BEGIN

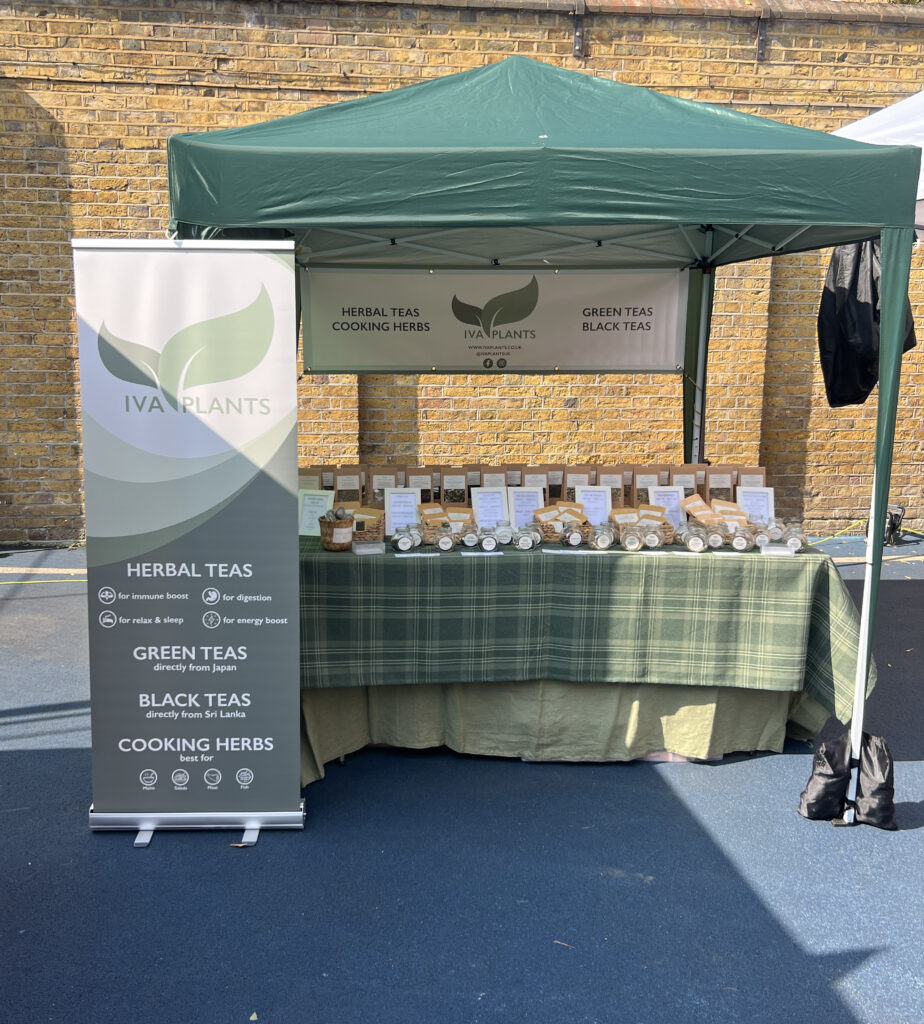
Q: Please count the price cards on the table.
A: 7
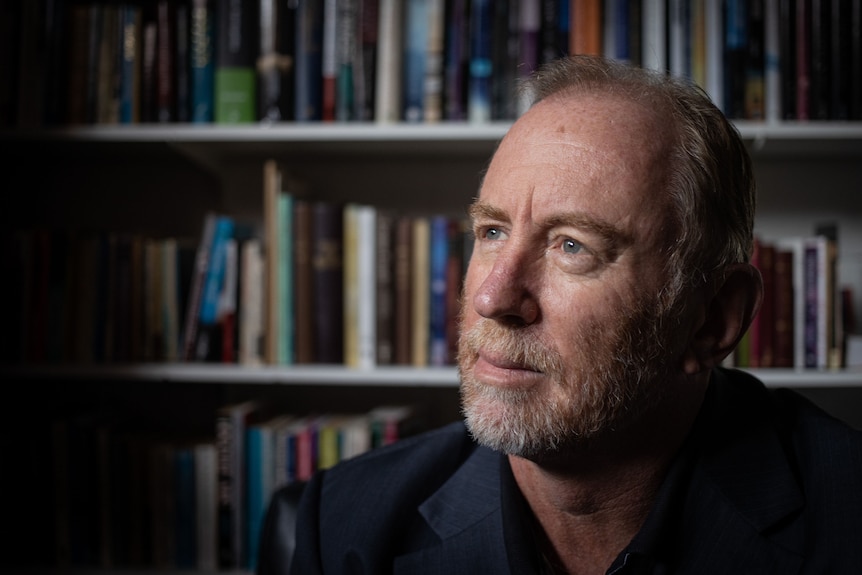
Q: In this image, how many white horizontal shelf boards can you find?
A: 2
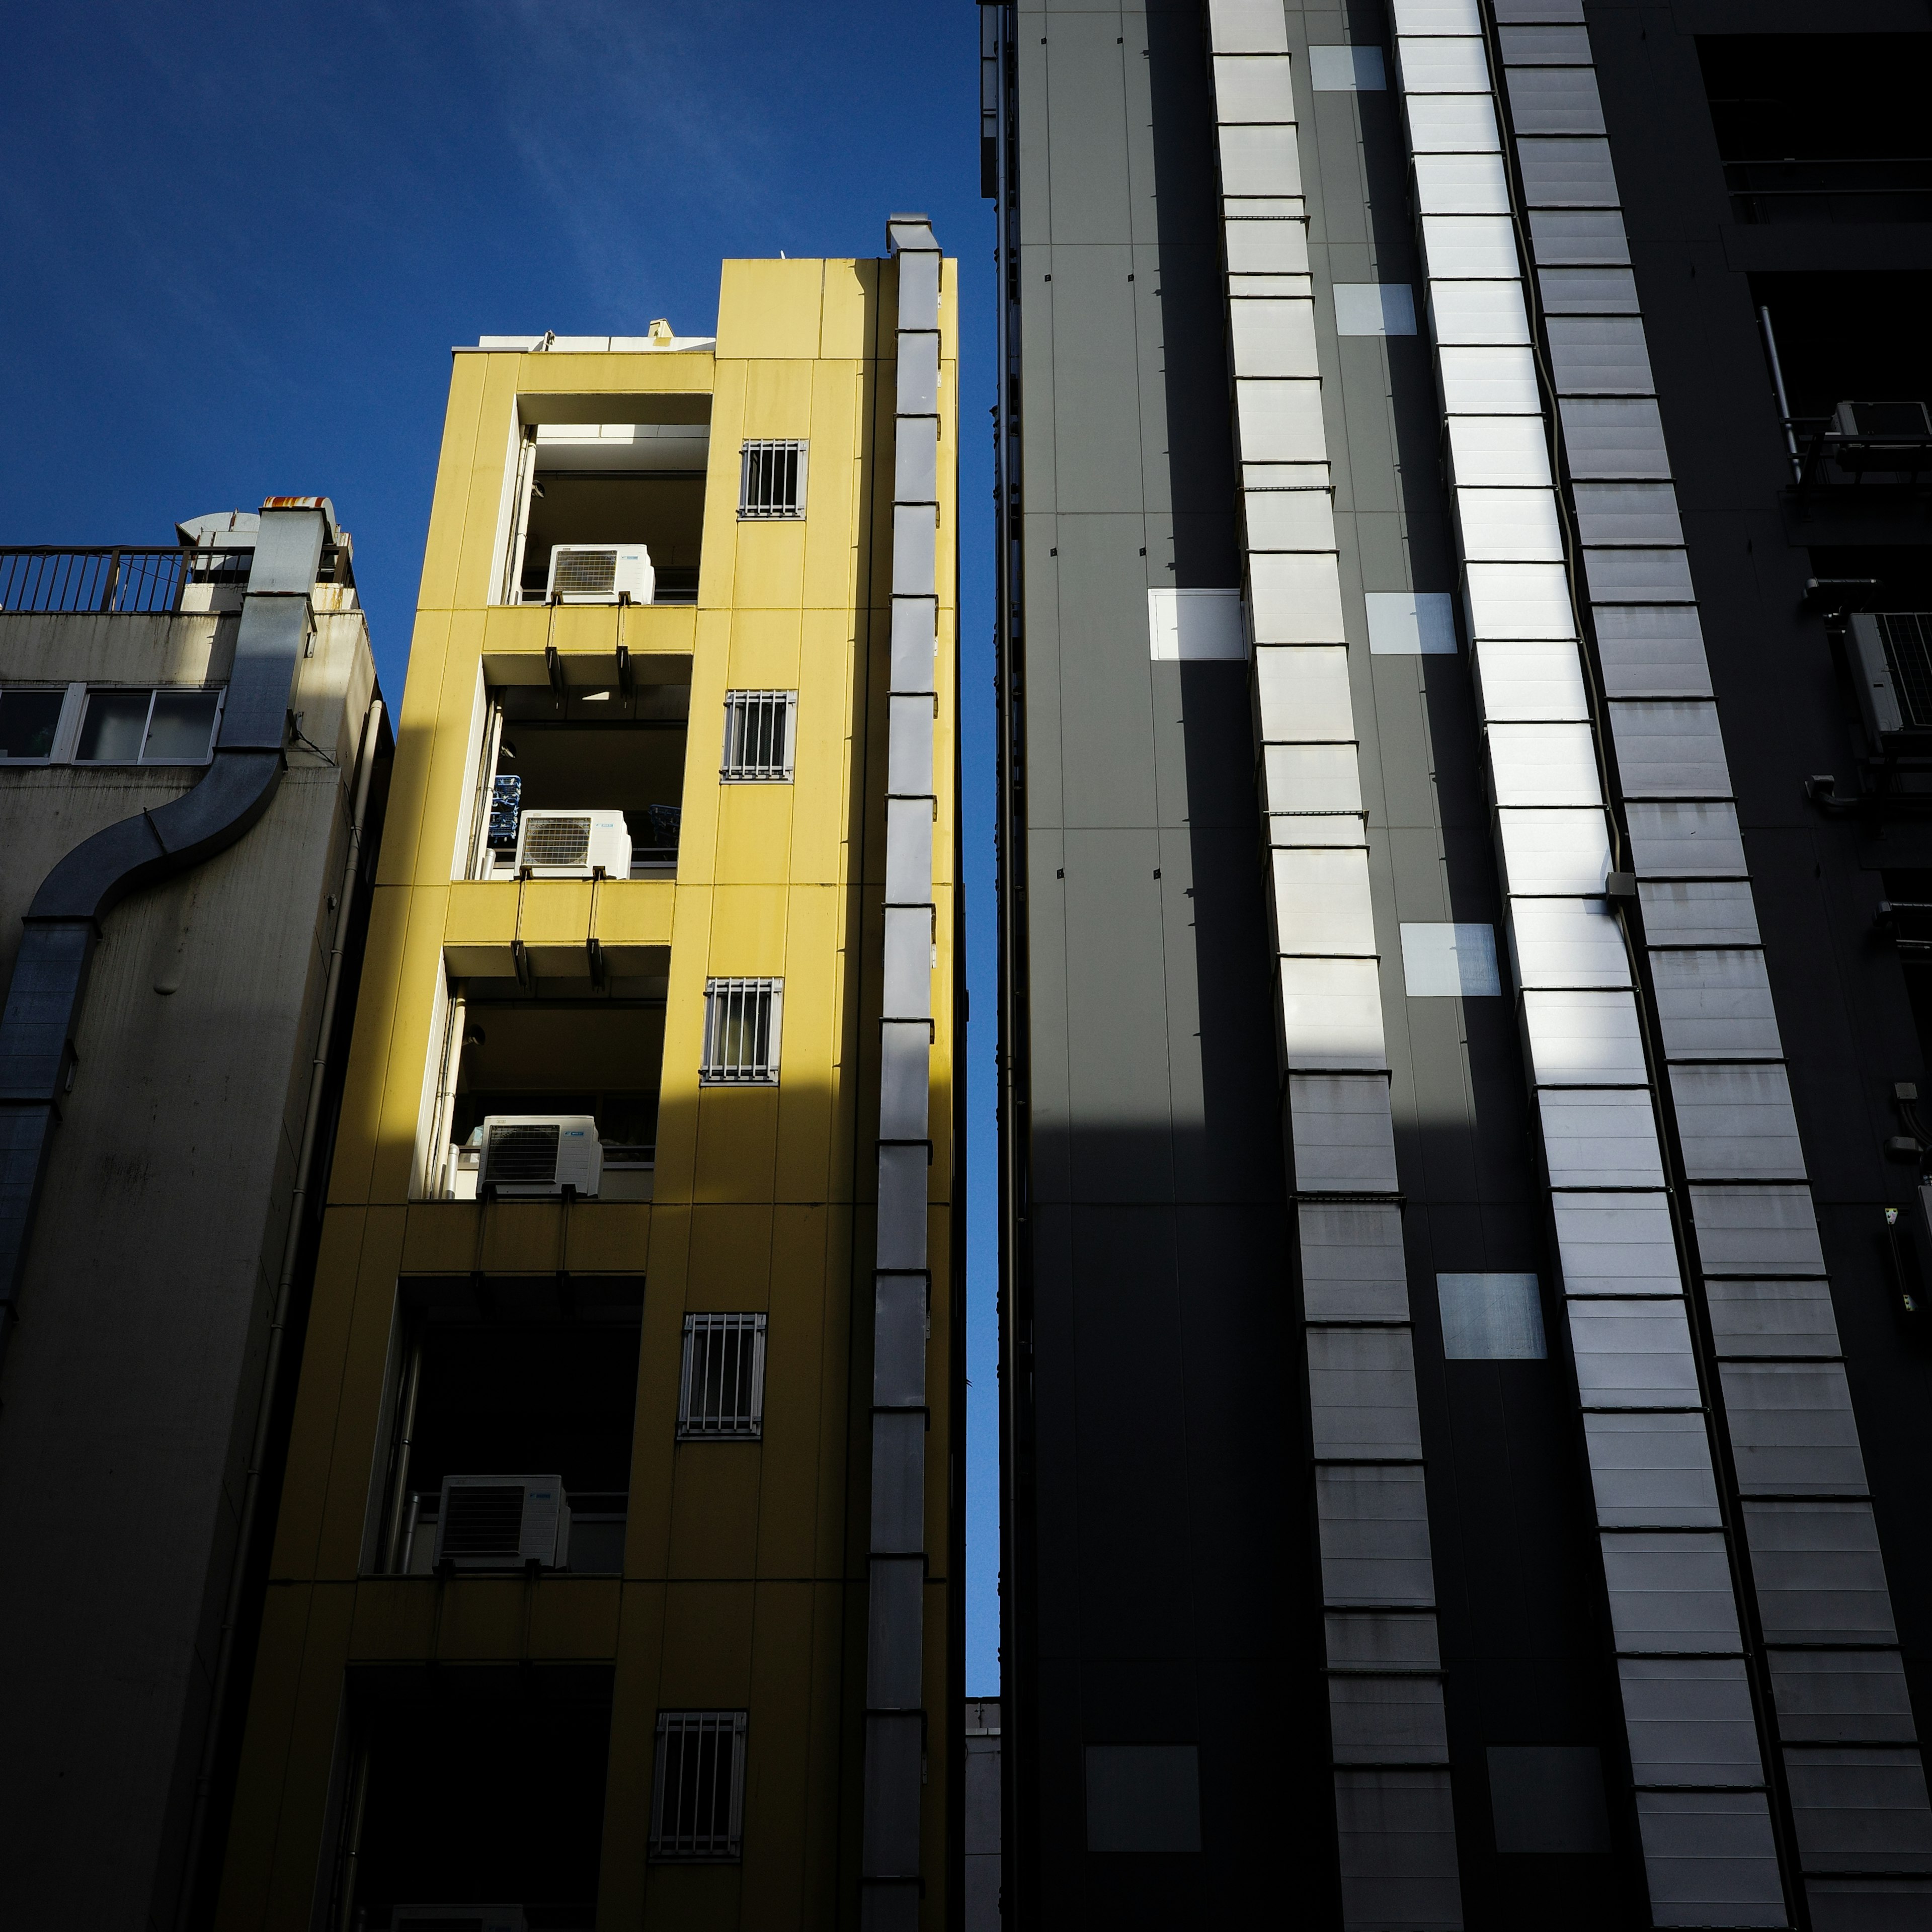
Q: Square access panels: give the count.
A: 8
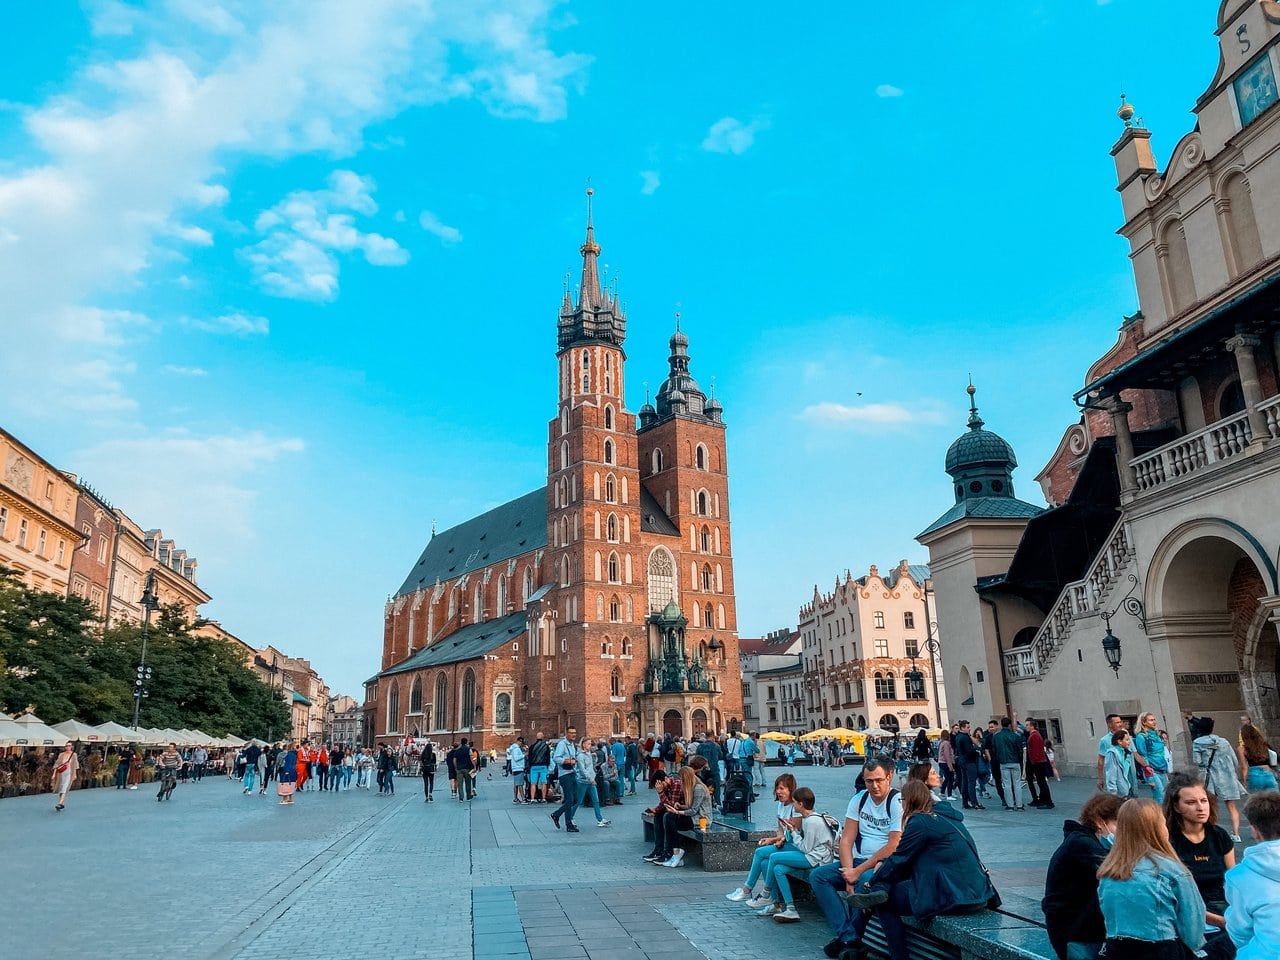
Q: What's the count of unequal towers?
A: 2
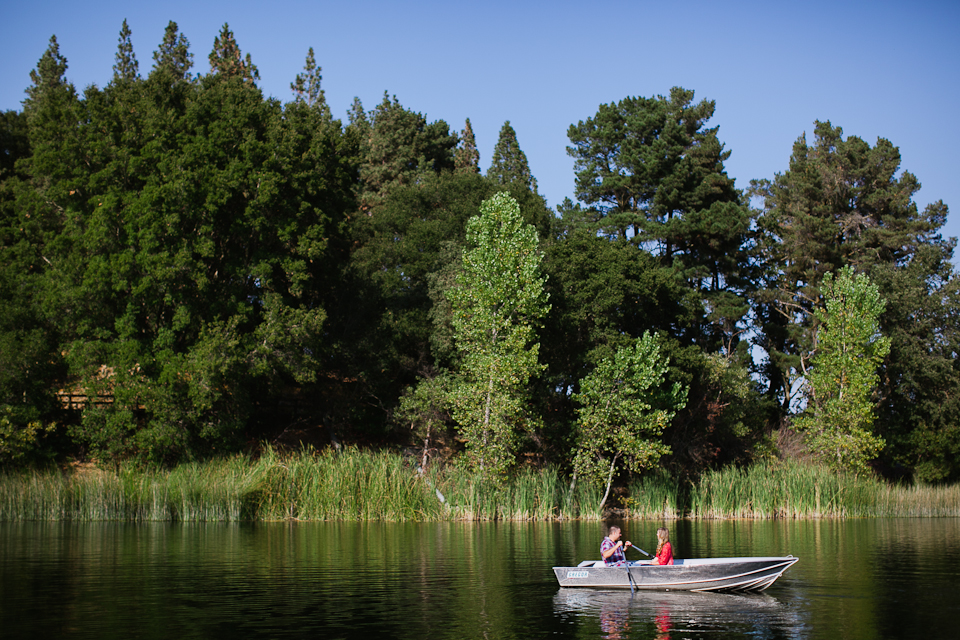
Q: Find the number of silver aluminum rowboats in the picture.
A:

END

* _About this task_
Go through the entries and report every line with the string "count".

* _Answer to this problem_
Q: Please count the price cards on the table.
Q: Square access panels: give the count.
Q: What's the count of unequal towers?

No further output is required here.